**Data extract:**
__________________________________________________

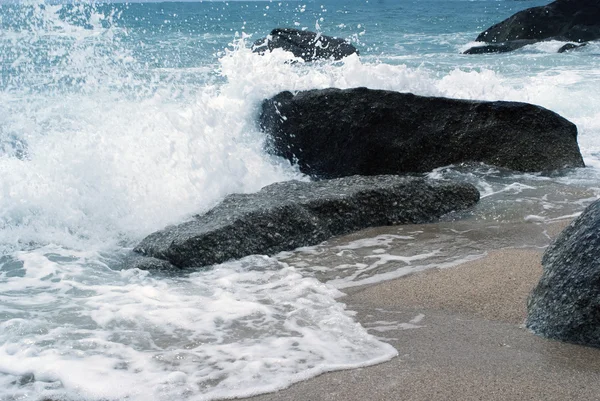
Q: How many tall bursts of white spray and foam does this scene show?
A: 1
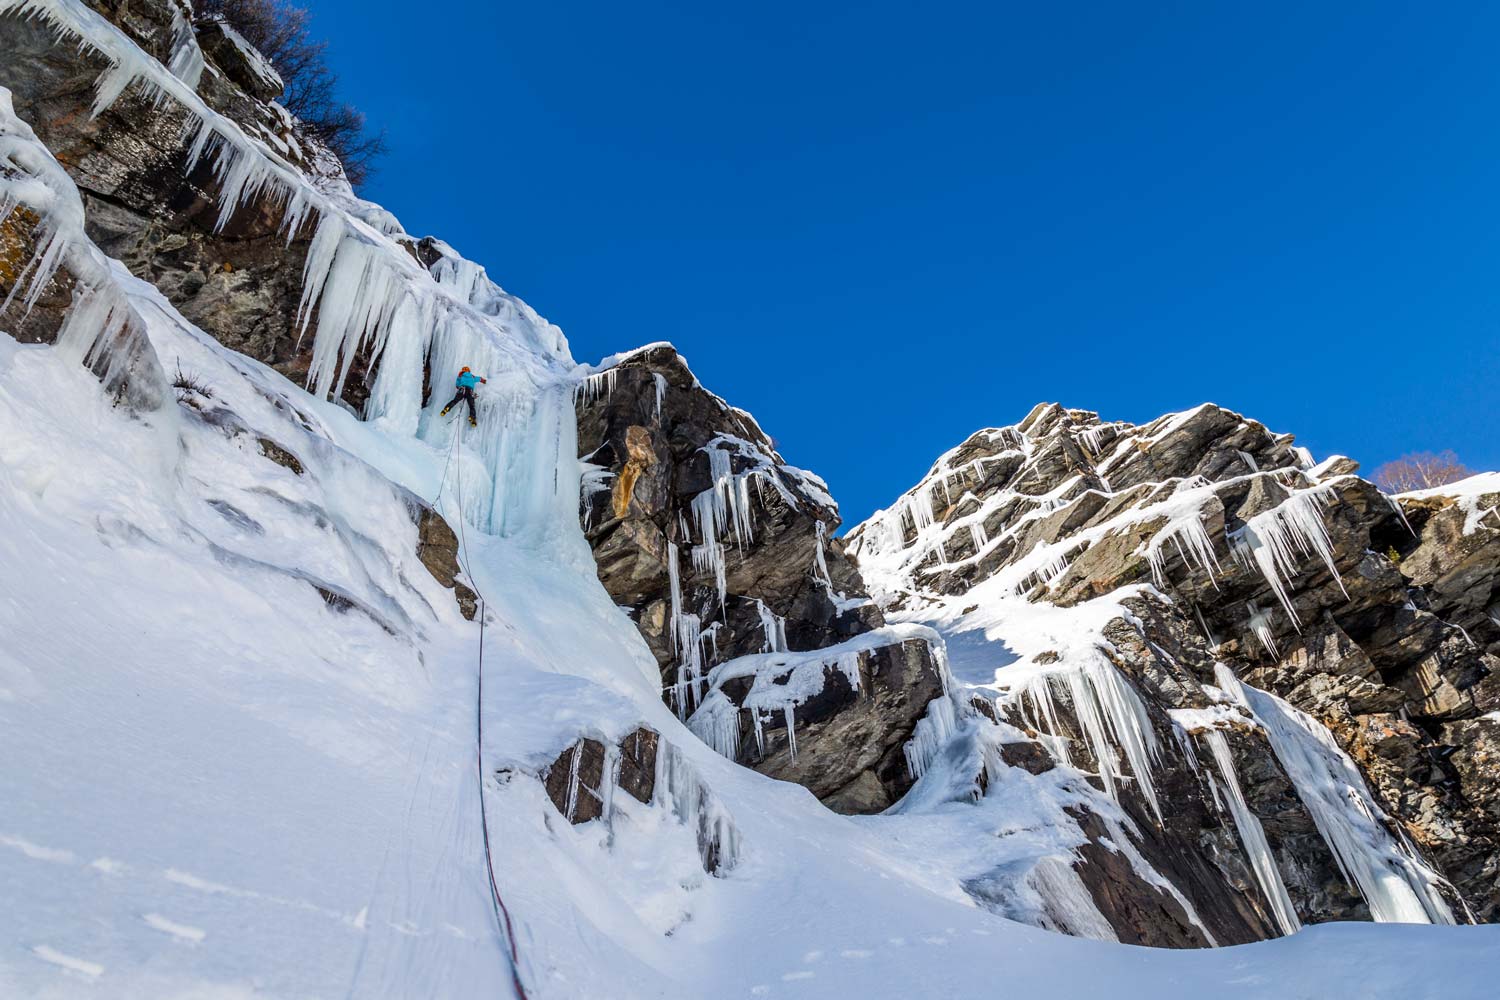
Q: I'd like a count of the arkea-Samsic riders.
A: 0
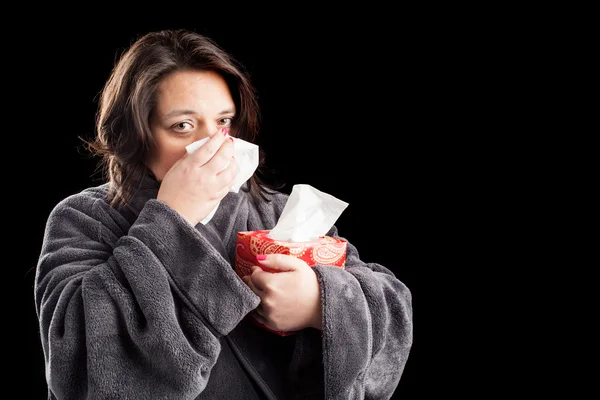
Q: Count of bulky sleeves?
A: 2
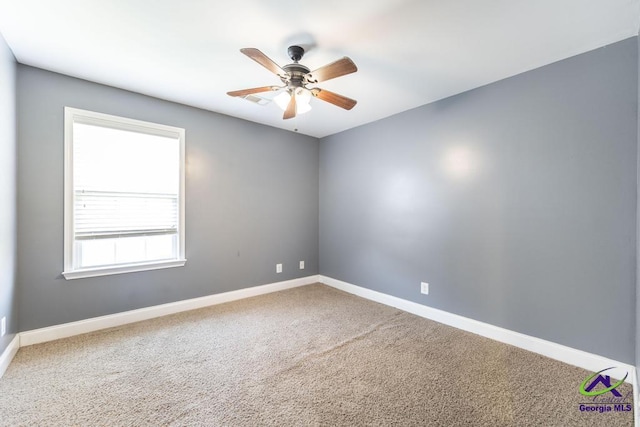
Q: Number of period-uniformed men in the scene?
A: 0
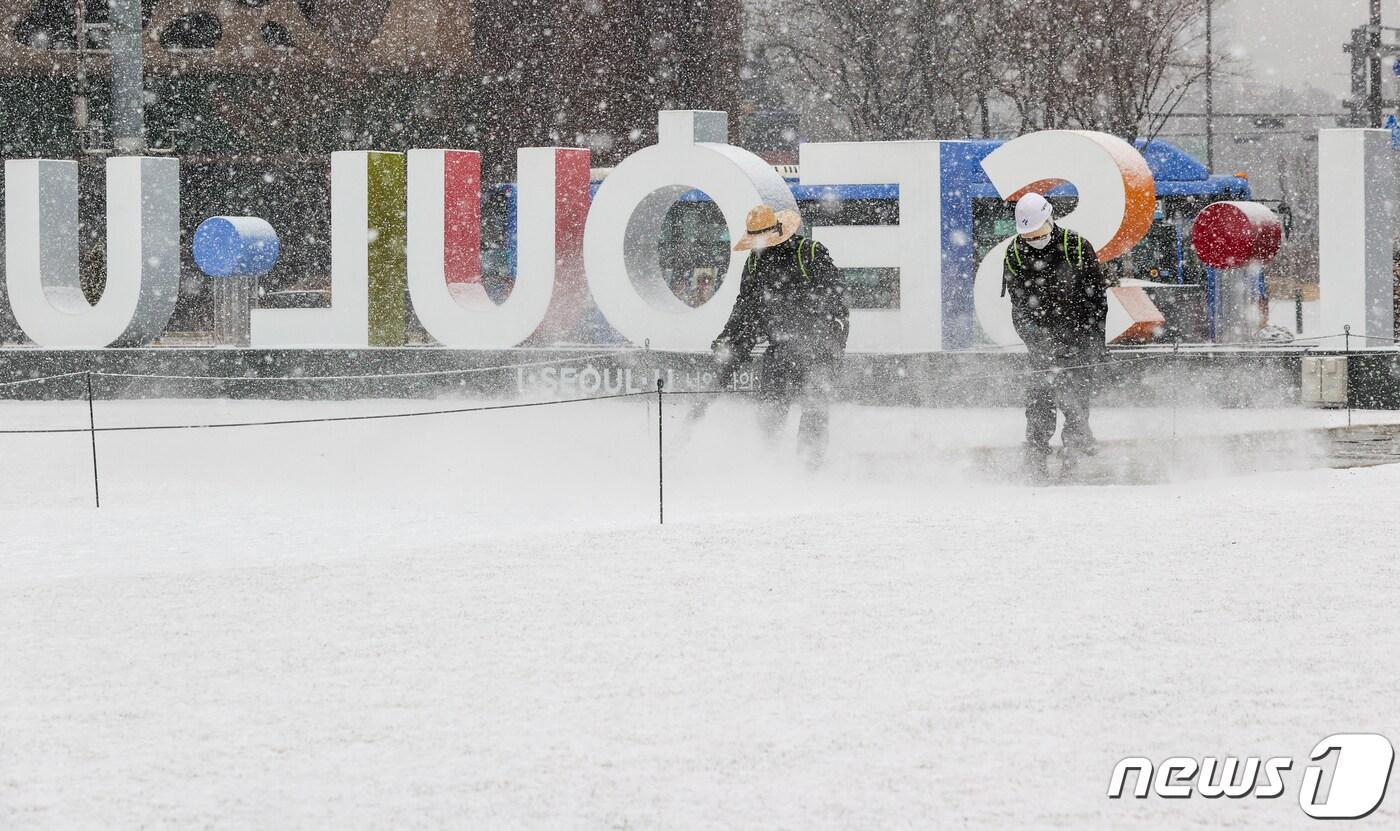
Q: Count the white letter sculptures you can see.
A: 7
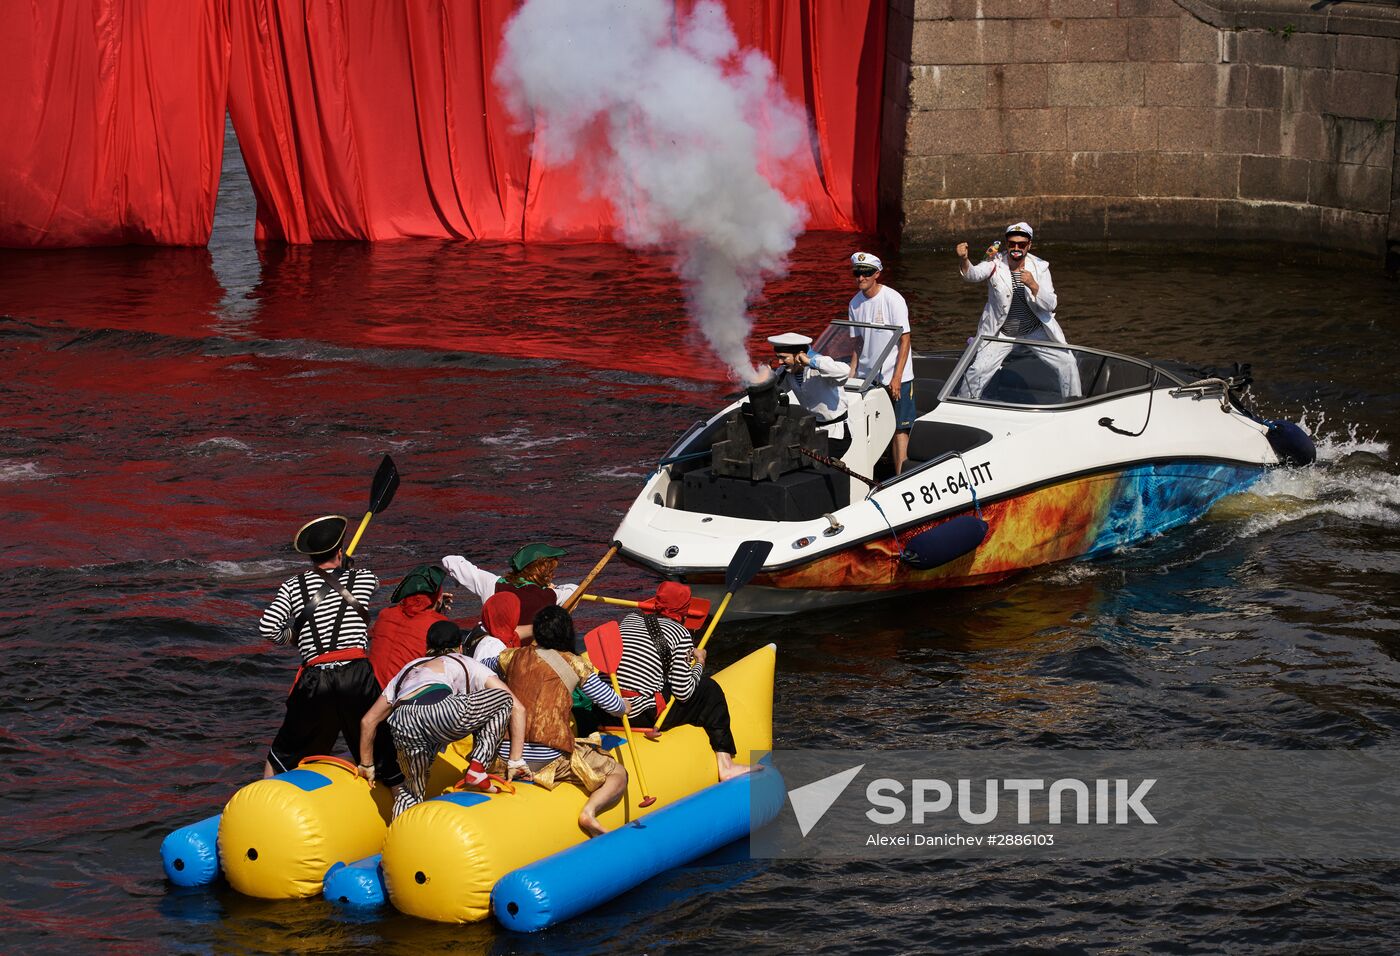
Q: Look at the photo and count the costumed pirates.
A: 7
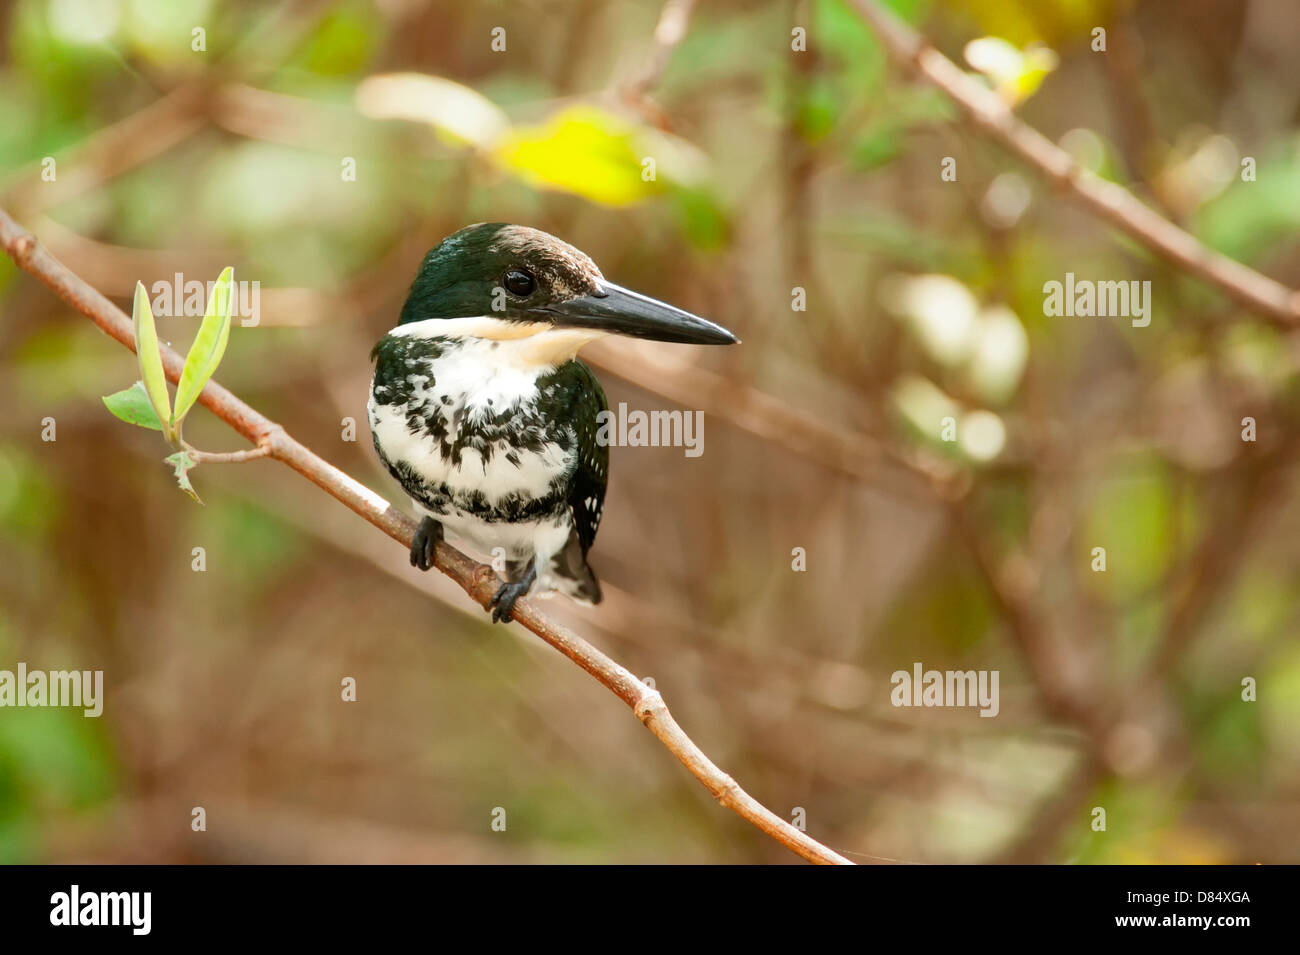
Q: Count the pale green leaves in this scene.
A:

__________________________________________________

**Problem to work on:**
With the pictures removed, return all the entries exactly.

**The completed task:**
Q: How many tall bursts of white spray and foam does this scene show?
A: 1
Q: I'd like a count of the arkea-Samsic riders.
A: 0
Q: Count of bulky sleeves?
A: 2
Q: Number of period-uniformed men in the scene?
A: 0
Q: Count the white letter sculptures you can see.
A: 7
Q: Look at the photo and count the costumed pirates.
A: 7
Q: Count the pale green leaves in this scene.
A:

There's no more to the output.